(Dataset records)
******************************
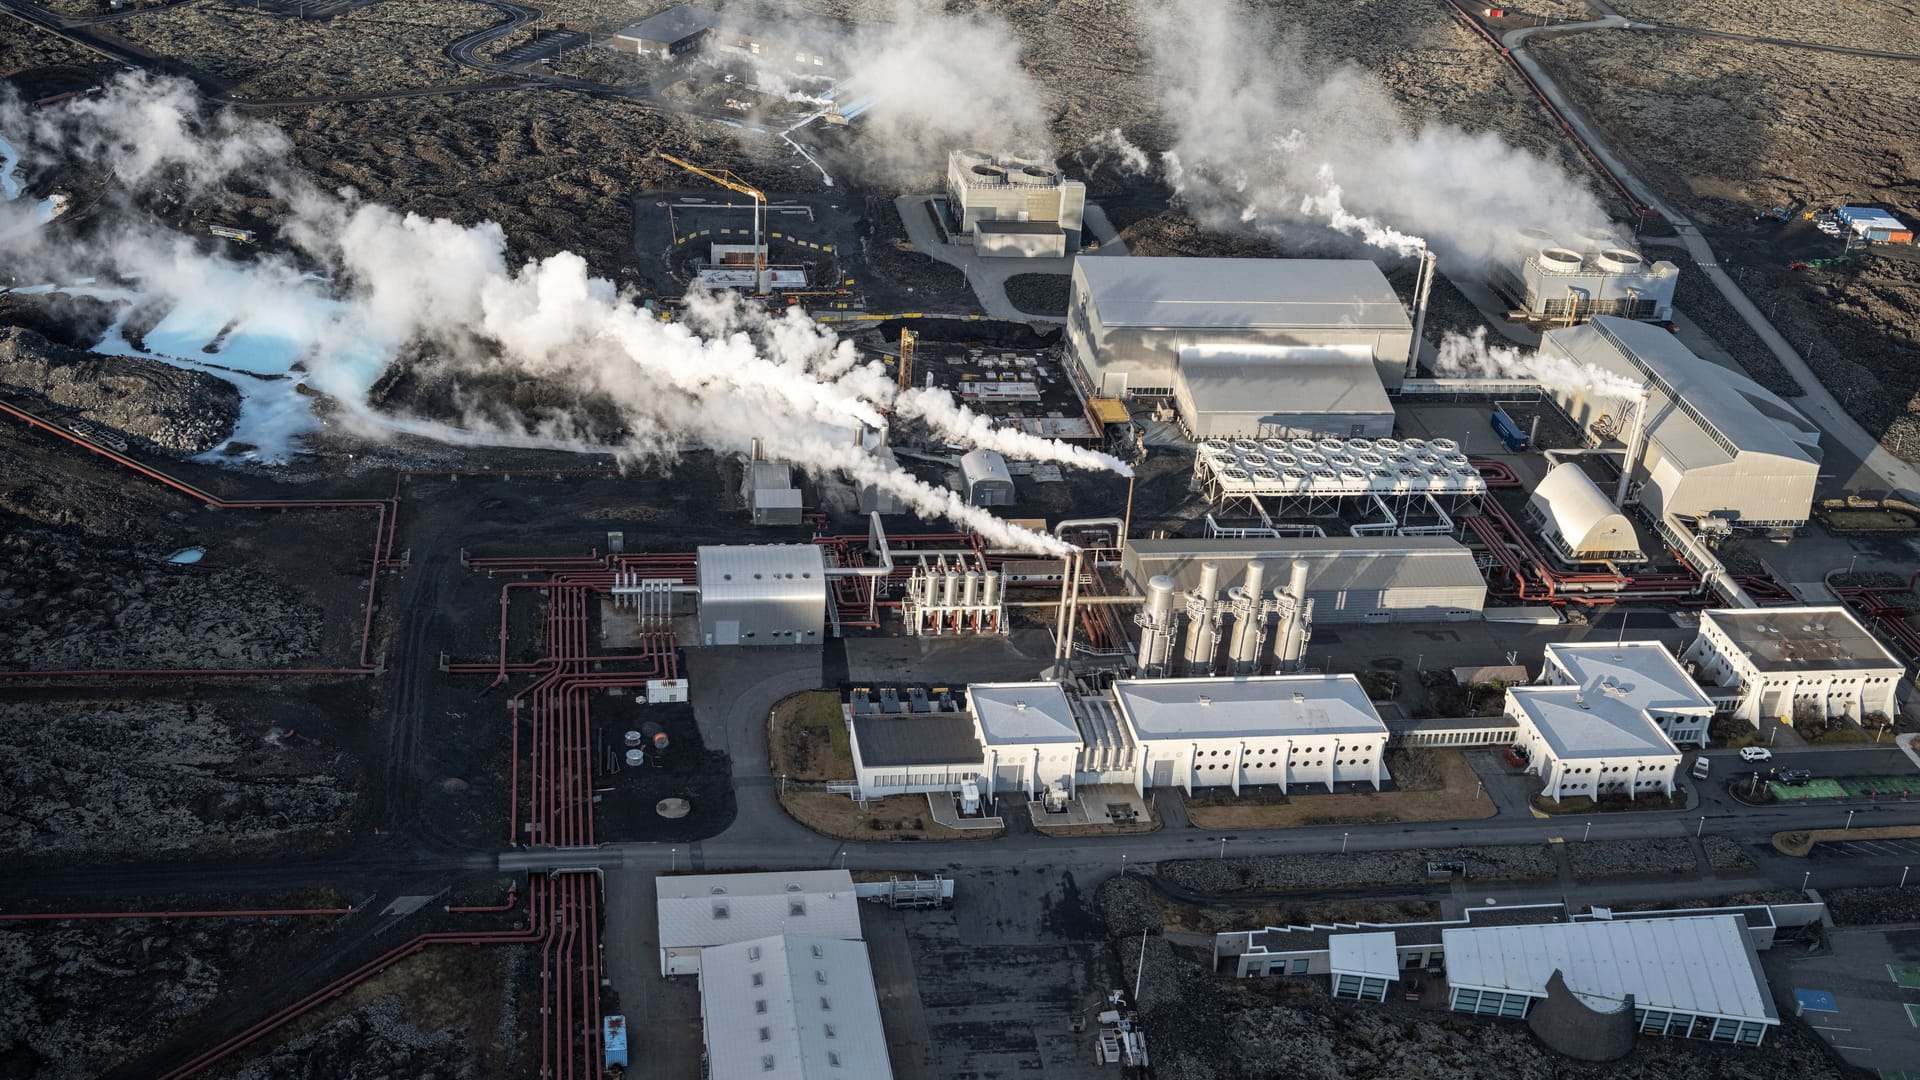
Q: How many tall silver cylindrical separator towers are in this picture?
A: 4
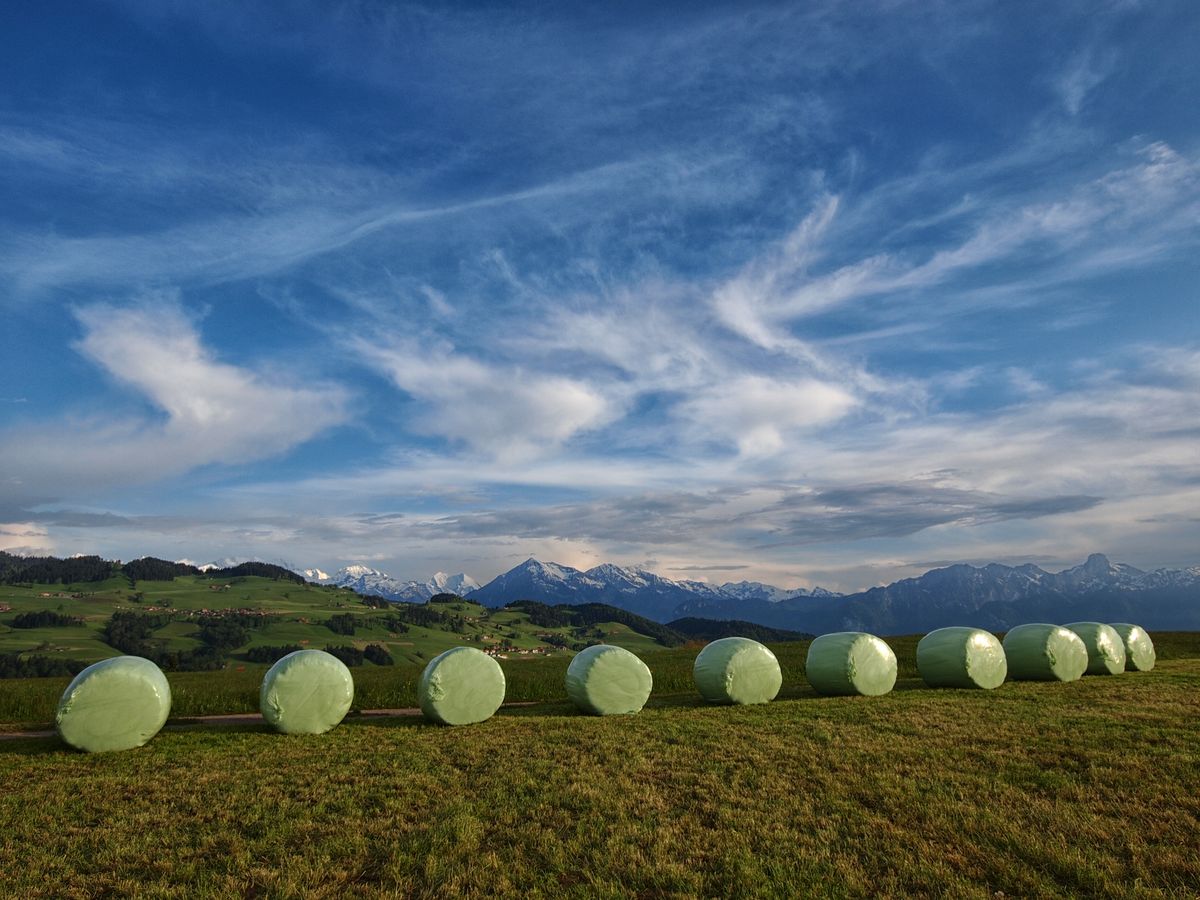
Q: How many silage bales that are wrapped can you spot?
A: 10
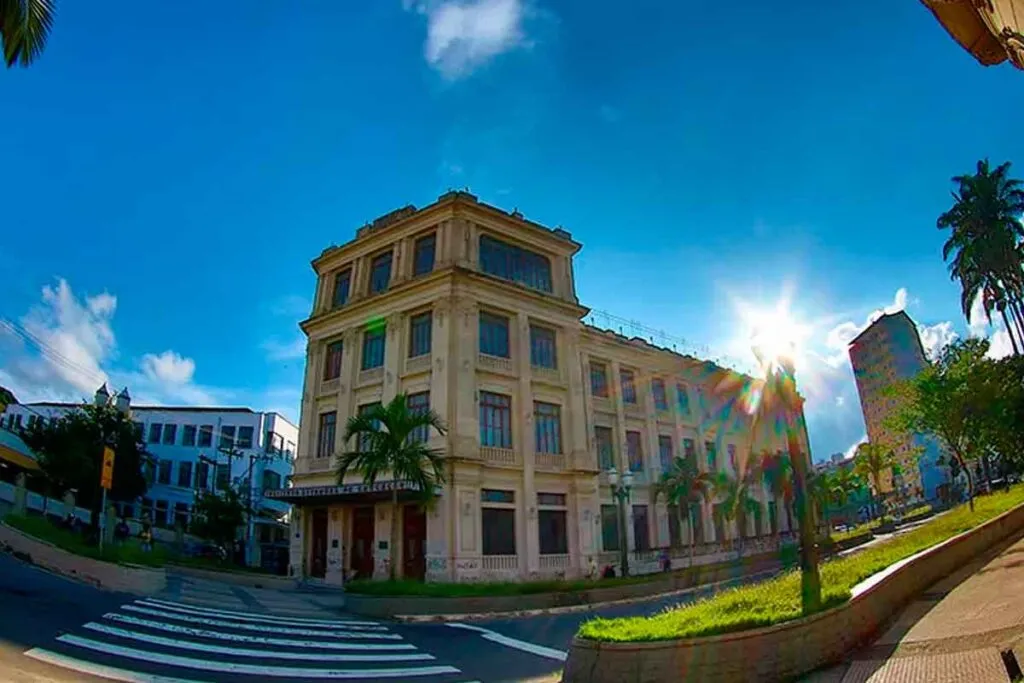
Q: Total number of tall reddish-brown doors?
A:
******************************
Take each line above that contains "many" and copy it out.

=== Output below ===
Q: How many tall silver cylindrical separator towers are in this picture?
Q: How many silage bales that are wrapped can you spot?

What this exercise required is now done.